* De consolidarse esta reforma legal del derecho de la audiencia, las consecuencias son profundas y casi irreversibles. Tú, ciudadano, elector, integrante de los recipiendarios de los plásticos del bienestar, creerás lo que yo, gobierno, determinaré qué es lo que te conviene, para que pueda, desde Palacio Nacional, gobernar tu voluntad. Deja, el ciudadano de a pie, de ser individuo con criterio propio, para sumarse a la manada. Los electores quedamos convertidos en carne de barbacoa, lo que dejaría feliz a Chucho Arroyo
Gregorio Ortega Molina
Los ideólogos, panfletarios, propagandistas y émulos de Goebbels de la 4T erraron el tiro… otra vez. Ahora están empeñados en el derecho de las audiencias, que equivale a indicar al consumidor de información qué sí y qué no puede escuchar, ver, considerar una verdad revelada.

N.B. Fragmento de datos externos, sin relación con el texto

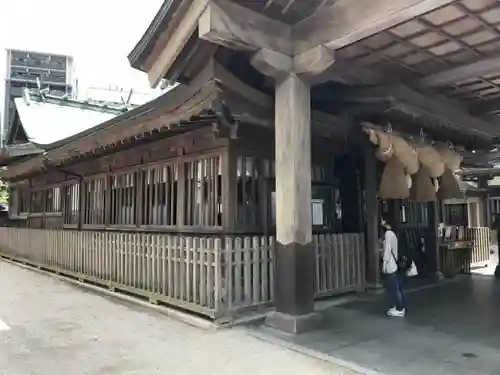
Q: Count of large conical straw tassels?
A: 3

Es la secuencia lógica de lo que organizaron para el sector educativo: el desmantelamiento de los conocimientos básicos que permiten sembrar en los niños y jóvenes lo que se requiere para tener criterio propio y ser capaz de formarse una opinión. Buena la labor de Marx Arriaga y Beatriz Gutiérrez Müller en esta delicada área.
De ninguna manera equivale al fortalecimiento de un derecho, sí a la conculcación de la primera de las libertades, la capacidad de decir y determinar, para uno mismo, lo que puede asumirse como cierto, verificado, verdadero y contrario a lo falso.
Es la consolidación del No Mentir. Lo que emana de la boca del Ejecutivo y de los integrantes del gabinete presidencial es verdadero, cierto, porque es lo conveniente para consolidar un proyecto político e ideológico ajeno a nuestra historia. Es la desfiguración del concepto de patria y el desmantelamiento de las instituciones que dan cuerpo a la República. Lo que es nuestra historia como nación deja de serlo, porque así lo deciden los nuevos próceres.
Los conceptos de patria y nación nacidos el cinco de febrero de 1917, dejan de ser necesarios, pierden vigencia, porque el derecho a la audiencia anuncia, ya, una nueva forma de cohabitación entre gobierno y sociedad. El que manda lo decide todo y, además, determina la forma de vida que has de asumir desde el instante en que es la autoridad la que indica cuál y cómo es el derecho de la audiencia.
De consolidarse esta reforma legal del derecho de la audiencia, las consecuencias son profundas y casi irreversibles. Tú, ciudadano, elector, integrante de los recipiendarios de los plásticos del bienestar, creerás lo que yo, gobierno, determinaré qué es lo que te conviene, para que pueda, desde Palacio Nacional, gobernar tu voluntad. Deja, el ciudadano de a pie, de ser individuo con criterio propio, para sumarse a la manada.
Los electores quedamos convertidos en carne de barbacoa, lo que dejaría feliz a Chucho Arroyo.